Travel Tips: The Bathroom
There are several things the hotel can do to make the bathroom in a guest’s room easier and pleasanter to use.
- Counter space. The counter should hold at least two toiletry bags, or there should be a shelf in the bathroom. There should also be a rack or shelf in the shower to accommodate a razor and the guest’s soap or hair products, if they were brought from home.
- Single-use plastics. If you’re environmentally minded, you may wince at the sight of those little plastic bottles. For those who feel that way, wall-mounted dispensers of shampoo, conditioner, and bath gel in the shower are a better way to go.
- Many guests wash out items in the hope they will dry overnight, hanging them on doorknobs or showerheads because there’s no better alternative. Hotels can provide a better alternative in the form of a retractable clothesline.

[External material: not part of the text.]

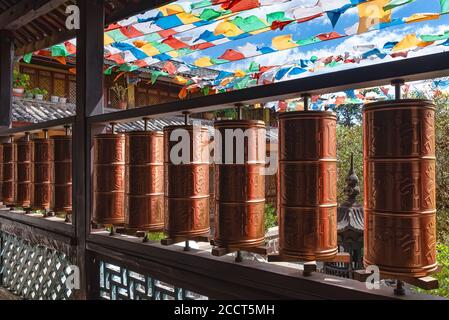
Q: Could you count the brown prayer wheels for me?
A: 10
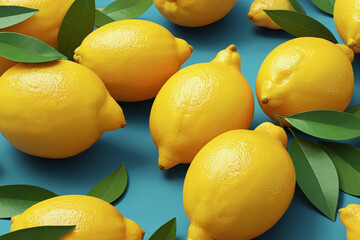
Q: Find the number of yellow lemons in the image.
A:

- It’s nice if you have a place to hang things in the bathroom other than over the shower curtain rod. It’s especially nice now that so many hotels are suggesting that guests use towels over the course of multiple days. Putting up some hooks would make this option more pleasant and convenient.
Elsewhere in the Room
- The TV. Guests need a list of all the TV channels. It would also be nice if the television was set to switch on to the same channel it was on the last time it was switched off. Guests often want to return to that same channel and dislike having to search around to find it again.
- The safe. These days, money isn’t the only value you might want the safe to protect. It should be big enough to hold a tablet or laptop. It should also be positioned in such a way that you don’t have to sit on the floor to access it.
- Luggage racks. Though hotel rooms intended for dual occupancy do a fair job of providing for it in most respects, they seldom offer more than one luggage rack. There should be two to avoid the necessity of improvising a second one out of a chair or the cabinet that the TV or coffee maker sits on.
It’s possible to check in to a hotel with a lovely view and find out that view is not for you, or at least, not for your room. The window in your room looks out on a roof with air ducts or something equally unappealing.
If you had no reservation and are taking what you can get, this is reasonable enough. But if you had a longstanding reservation, it amounts to shoddy customer service. When there’s a reservation, hotels don’t need to wait to make room assignments until the guest checks in. They could do it in advance and pair the guest with the best room in his or her price category.